A la mitad del camino me topo con una excompañera de la primaria, una niña que me gustaba mucho porque olía a rosas frescas, me hizo recordar a mi madre y me avergoncé porque hacía varios años que yo no la visitaba en Tlaxcala, le dejé toda la responsabilidad a mi hermana pensando que en mi carrera no hay ley aplicada hacia mí mismo sino hacia los otros, especialmente a los que no tienen dinero o influencias políticas.
Seguimos caminando; comienza a nublarse, no llevo paraguas y un anciano me da el suyo para cubrirme, él se resguarda bajo su manga pues le toca jalar al burro a donde va el joven que actúa el papel de Jesucristo. En un deja vù me encuentro con Alejo, mi patrón en la maquila antes de que terminara la carrera de abogacía; lo lleva su esposa en una silla de ruedas, no me reconoce, agachando la mirada ante tal escena, aprovecho para leer en el papel de los cantos la frase: porque tuve hambre y me diste de comer. Alejo me dejó vivir en la bodega de la maquila cuando no tenía dinero para una renta.
Es miércoles santo, y yo ya me olvidé de la santidad en los días, la fiesta de la noche anterior estuvo genial, hoy asistiré a la iglesia para que me vean que estoy ahí nuevamente. Una anciana me invita a sentarme en las primeras filas para que me den la unción de los enfermos, sigo sin entender, yo no estoy enfermo, pero las mujeres que organizan asumen que sí, el sacerdote me hace una cruz de aceite y al instante me pongo a la defensiva, qué estoy haciendo aquí, me pregunto; todos se van a reír de mí, mejor me tomo un selfie con una gran sonrisa para mostrar la evidencia a mi jefe, tal vez así me toma en cuenta durante la campaña.
Jueves santo. Me regalaron un pan, un jugo y me invitaron a la representación de la Última Cena, ahí pude testificar el esmero de toda la gente, su solidaridad, la unión incondicional, la dicha que muestran sus rostros por engrandecer a su pequeño pueblo, las miradas inocentes de los niños, el encanto de las hermosas mujeres recién bañadas y oliendo a perfume.
Don Ángel caminaba de un lado para otro, deseaba que todo saliera perfecto, y así fue, entonces supe que era el momento para presentarme como el apoyo del gobierno, pero no les interesó lo que dije, al contrario, las mujeres me pusieron una túnica sin preguntarme y me dijeron “ahorita le conseguimos los huaraches, usted llegó a tiempo, Dios lo mandó, nos faltaban apóstoles”.
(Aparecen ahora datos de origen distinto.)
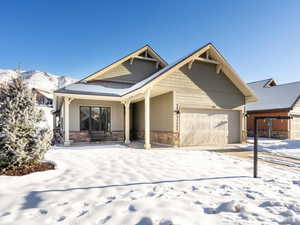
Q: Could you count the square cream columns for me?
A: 3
Vuelvo al Camino en Viernes Santo, necesito más fotos para que mi jefe se sienta orgulloso de mi trabajo. Debido al gentío llego un poco tarde a la iglesia, en la carrera, me topo con un jinete vestido de soldado romano, el caballo levanta las patas, caigo al suelo y me quedo inconsciente, Don Ángel acude de inmediato para auxiliarme, veo la cara del anciano que me dice, “ánimo, todo está bien solo tienes moretones, no tengas miedo y cuando te toque partir, solo recuerda que así despedí a mis hijos de esta vida, tenían tu edad”.
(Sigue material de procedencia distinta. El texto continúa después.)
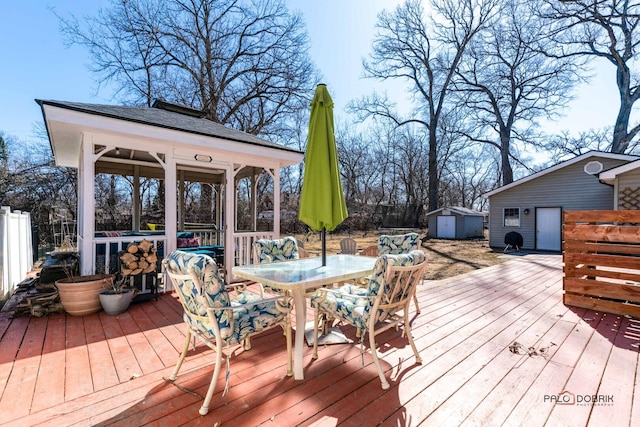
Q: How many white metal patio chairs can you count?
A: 4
Atolondrado regreso a mi casa, me quedo dormido perturbado por todas las experiencias en el camino; sueño con las personas que cuchicheaban por la calle aquella madrugada en la que el gallo cantó tres veces, esta ocasión puedo ver la cara de los dos hombres, son los hijos de don Ángel y yo, soy un alma perturbada buscando el reconocimiento en el lugar equivocado: mi propio purgatorio.